5月29日(木)〔A〕 “道が開けそうな一方で、もう一つの問題に「裁判に訴えるのが早道」とは!?…”

 皆さま、いろいろと有り難うございます。

 ようやくと言いますか本当に長い間、懸案だった被爆者手帖と、現地治療の道が開けてきそうです。
 新聞の報道など見ますと30日に自民、公明、民主の三党が30日に被爆者援護法改正案を、衆議院厚生労働委員会に提出する予定で、今国会での成立を目指すとなっています。

 1974年7月、旧厚生省局長が「国外に出た被爆者には健康管理手当などを支給しない」と通達402号を発令し、自治体に通達。
 それ以後2003年3月国が通達を廃止するまでの29年間、在外被爆者は、日本に住んでいる被爆者と差別され、何の援護も受けることが出来ませんでした。

 今回の被爆者援護法改正案、内容はまだわかりませんが、年老いた在外の被爆者が、残り少ない人生を、原爆の放射線被害の苦しみから少しでも解放されるよう、精神的ケアーも含めての援護法になることを望んでいます。

 これも今回ブラジル原爆被爆者協会 会長森田隆氏が、日本の被爆者支援の4団体の方々の協力の下に各機関に働きかけられて、実現を見ることになりました。
 4団体の方々、それとPT議員懇談会の議員の皆様、本当に有り難うございました。心から皆様にお礼申し上げます。

 それとは別にもう一つの問題、在外被爆者賠償ですが、5月22日、厚生労働省での会議で、在外被爆者の賠償については
「(ほかの在外被爆者も)裁判に訴えるのが最も早い道なのではないか
と厚生労働省健康局の北波孝健康対策推進官が言われたそうです(『長崎新聞』5月23日付)。

 昨年12月12日の衆議院厚生労働委員会で、阿部知子議員の質問に対し、舛添厚生労働大臣は次のように答えていらっしゃいます。
 「この11月1日の最高裁判決を受けまして、同じ様な状況にに有る方々をどうして救うか、そういうことで、事実関係の認定、それから、今迅速に何か出来ないか、財務省と折衝中でありまして、一日も早くゴールに導きたい、そういうふうに思っています」
 こう言われていますが、今回森田会長の働き掛けまでなんの連絡もなく、その結果が裁判に訴えろという厚生労働省職員の回答でした。
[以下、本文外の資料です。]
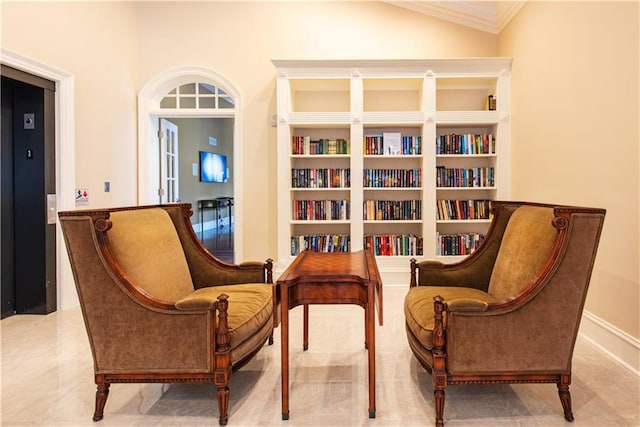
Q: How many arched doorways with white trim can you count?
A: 1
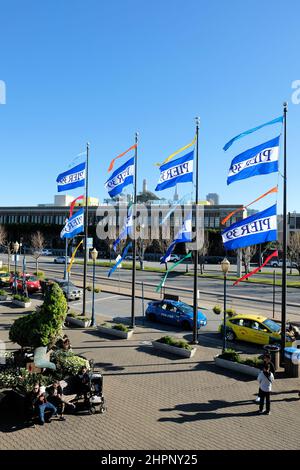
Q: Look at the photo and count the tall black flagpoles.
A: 4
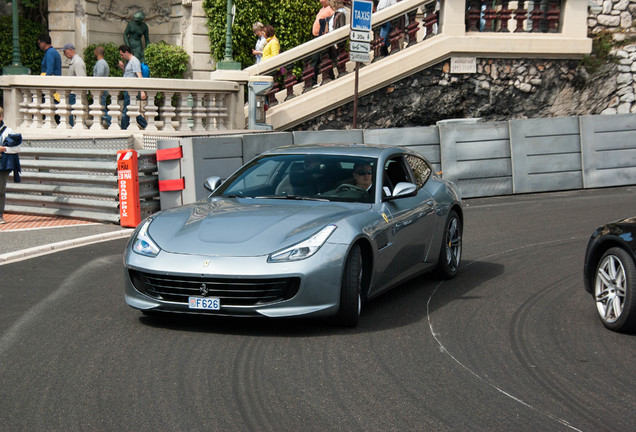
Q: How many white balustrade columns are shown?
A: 14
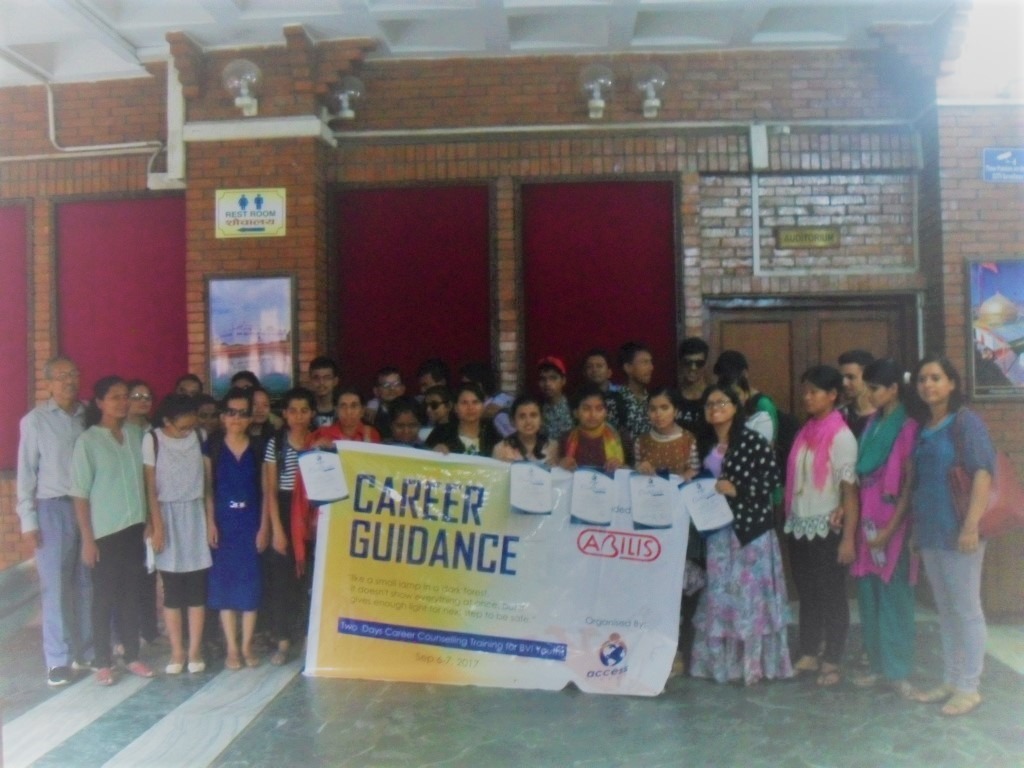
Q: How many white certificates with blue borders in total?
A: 5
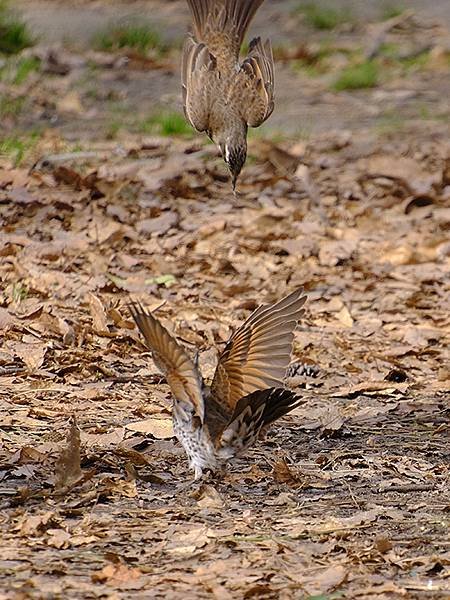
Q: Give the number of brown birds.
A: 2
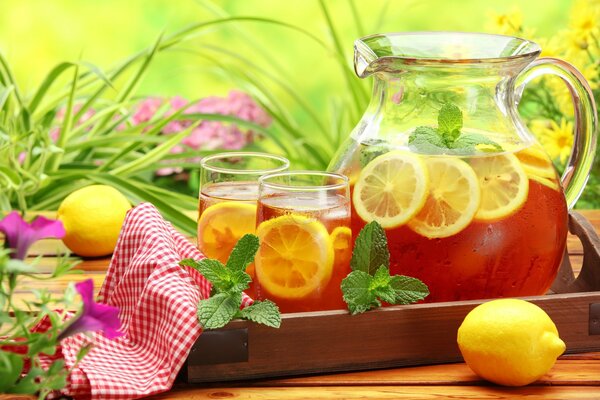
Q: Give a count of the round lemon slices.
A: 5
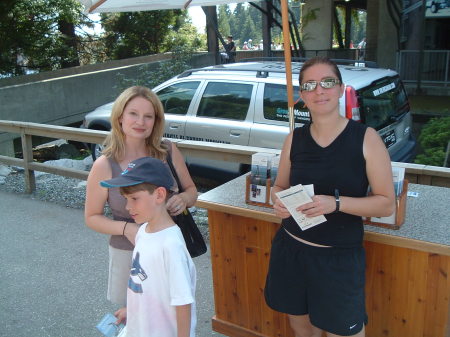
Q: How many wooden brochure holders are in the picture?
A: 2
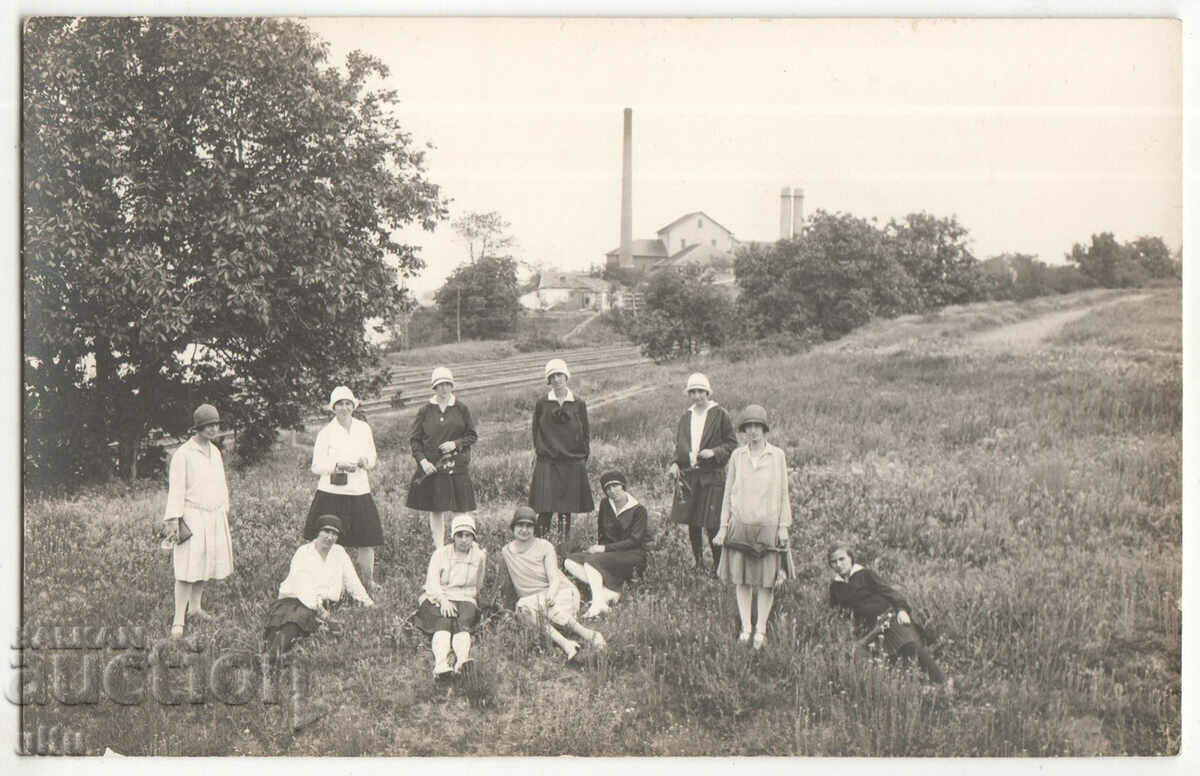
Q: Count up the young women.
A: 11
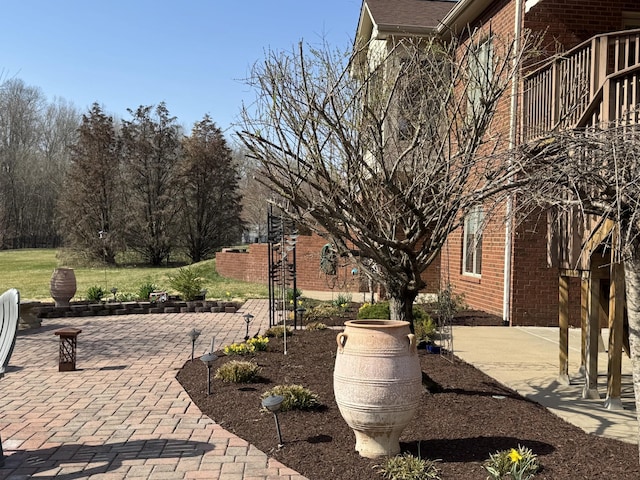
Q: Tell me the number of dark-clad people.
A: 0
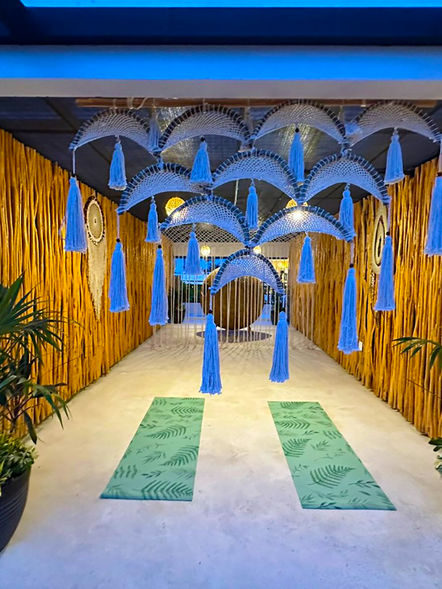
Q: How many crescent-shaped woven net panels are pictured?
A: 10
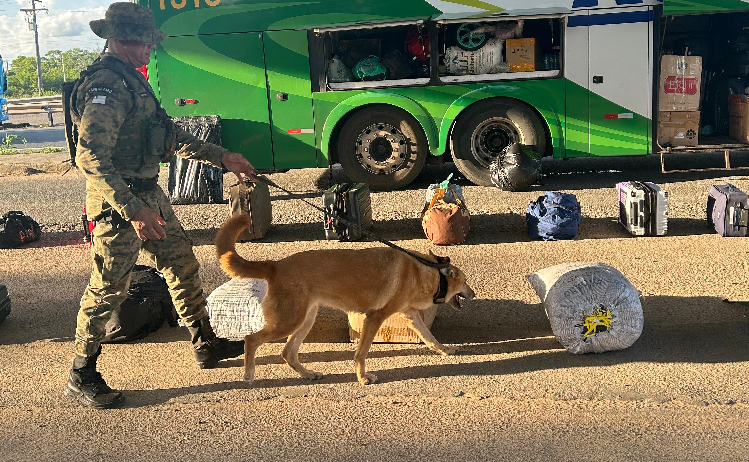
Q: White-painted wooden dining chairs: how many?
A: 0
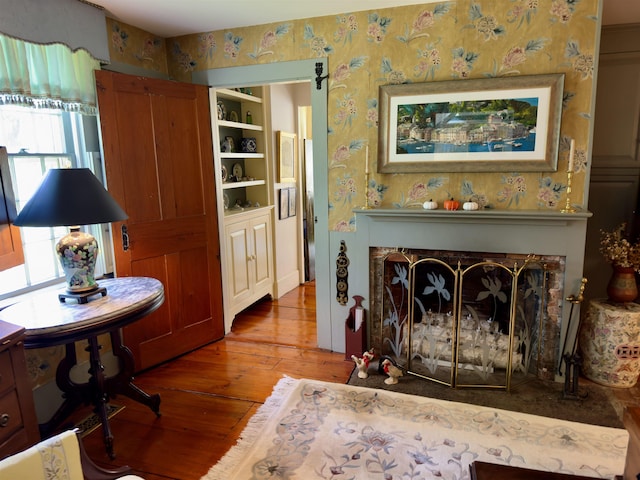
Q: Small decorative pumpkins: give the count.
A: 3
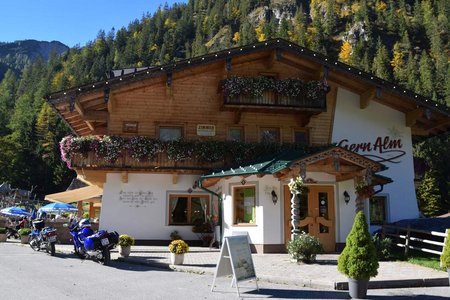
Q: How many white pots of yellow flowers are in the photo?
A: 2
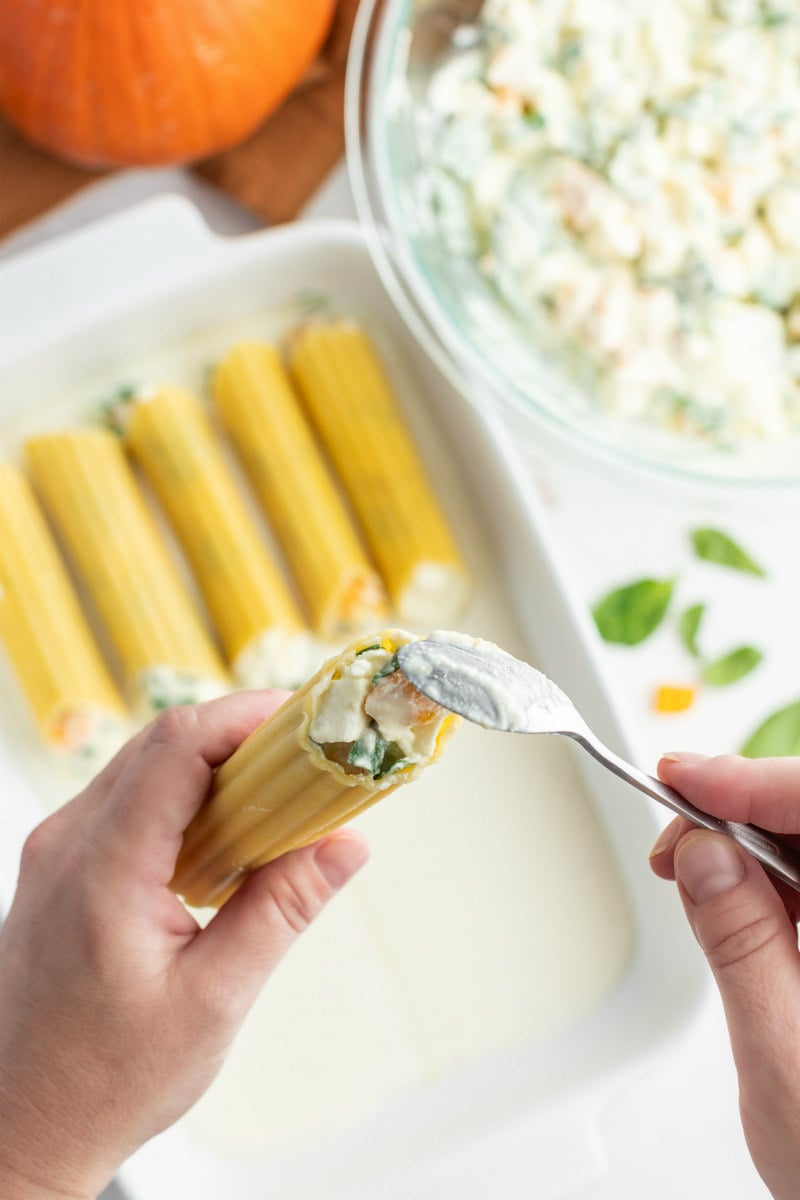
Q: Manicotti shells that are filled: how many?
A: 6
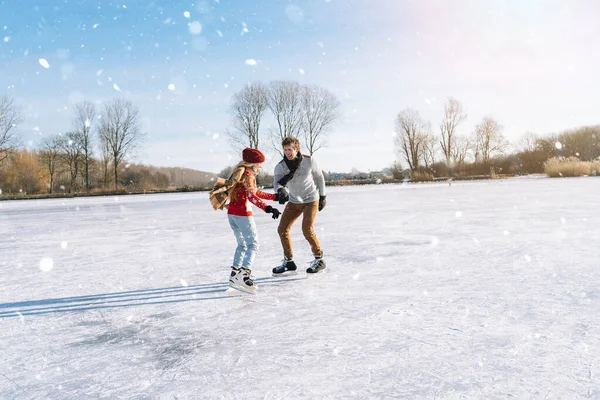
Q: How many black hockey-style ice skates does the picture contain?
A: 2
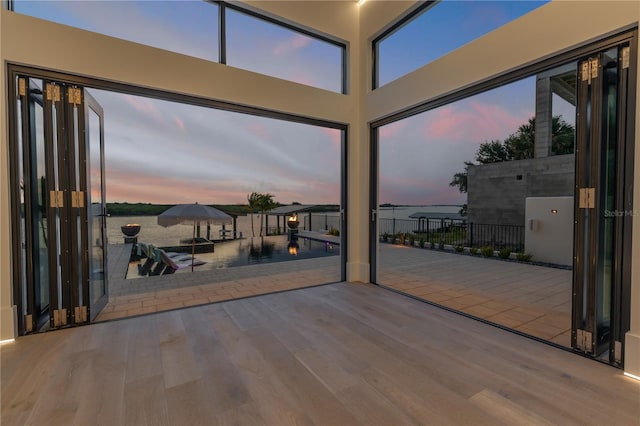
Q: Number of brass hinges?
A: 13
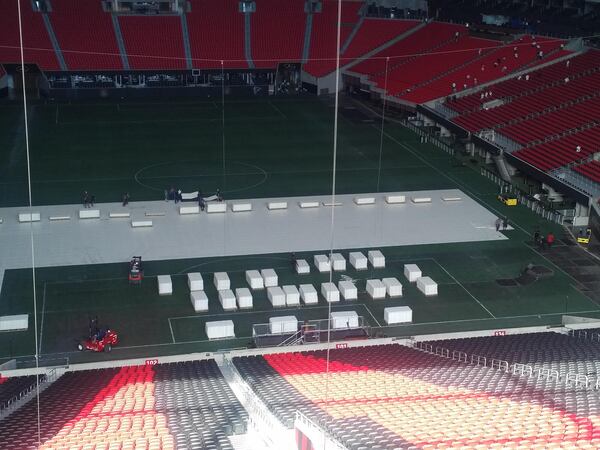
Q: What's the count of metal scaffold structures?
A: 1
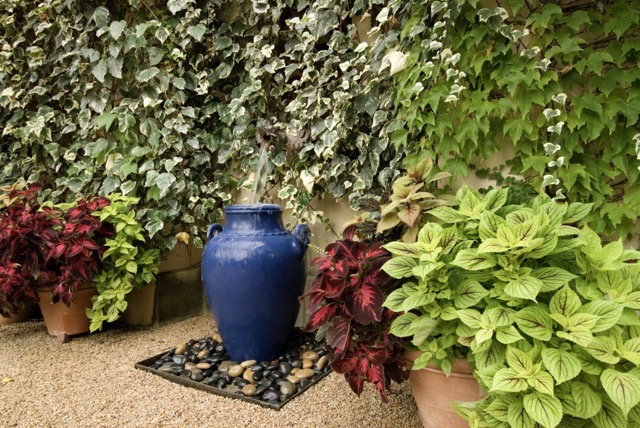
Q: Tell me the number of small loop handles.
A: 2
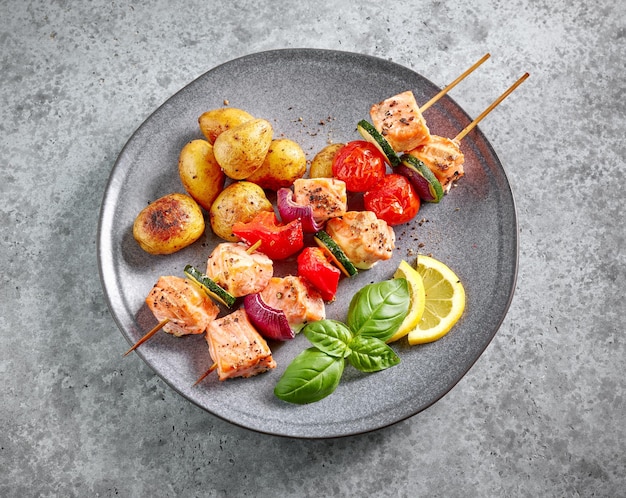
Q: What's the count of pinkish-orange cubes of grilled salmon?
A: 8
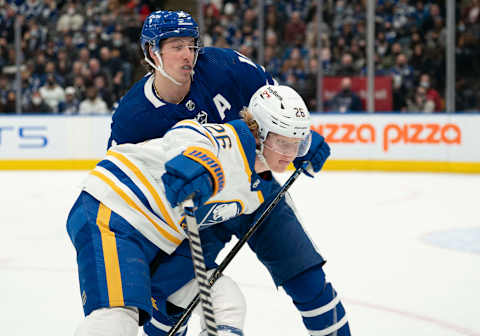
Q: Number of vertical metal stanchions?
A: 6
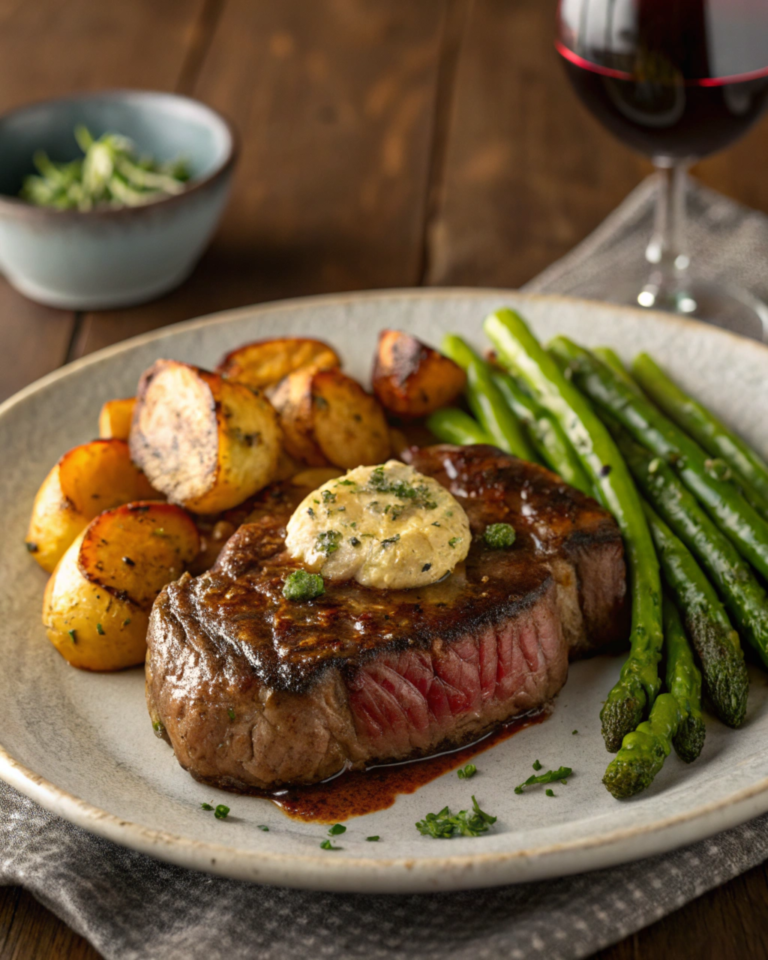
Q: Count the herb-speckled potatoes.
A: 7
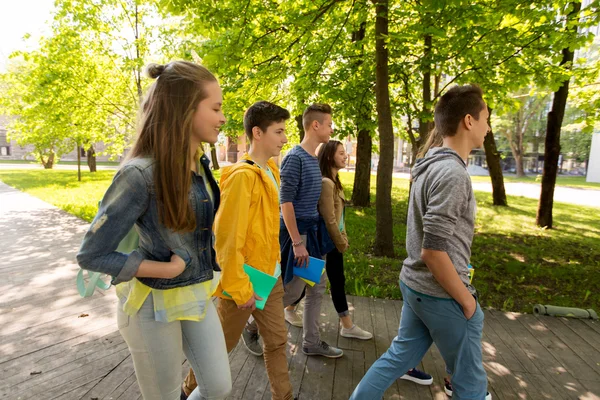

 これを読んでおられる皆様はこの回答についてどのように思われたか、お考えを聞かして頂きたいと思います。

 今までの在外被爆者の裁判は判決まで平均5年はかかっています。在外被爆者の平均年齢は今年74歳、結果が出る年は平均79歳、何人の人が生き残っているでしょうか、これは人道問題だと考えますが??

 役所の方々が自分達で結論がだせない問題を裁判に肩代わりさせようという、自分の手は汚さずに高見の見物をするという、一番卑怯な方法の答えを今回されました。

 疑っているわけではありませんが、 本当に舛添厚生労働大臣は、財務省に折衝の書類を出されたのでしょうか、財務省からの回答はどういう内容だったか見てみたいものです。

 私達、外国に長く住んでいますと、日本に住んでいる皆様との考え方、言動は日本風に考えると失礼な面もあると思いますがどうかお許し下さい。

 以上今回の在外被爆者問題についての私見を述べてみました。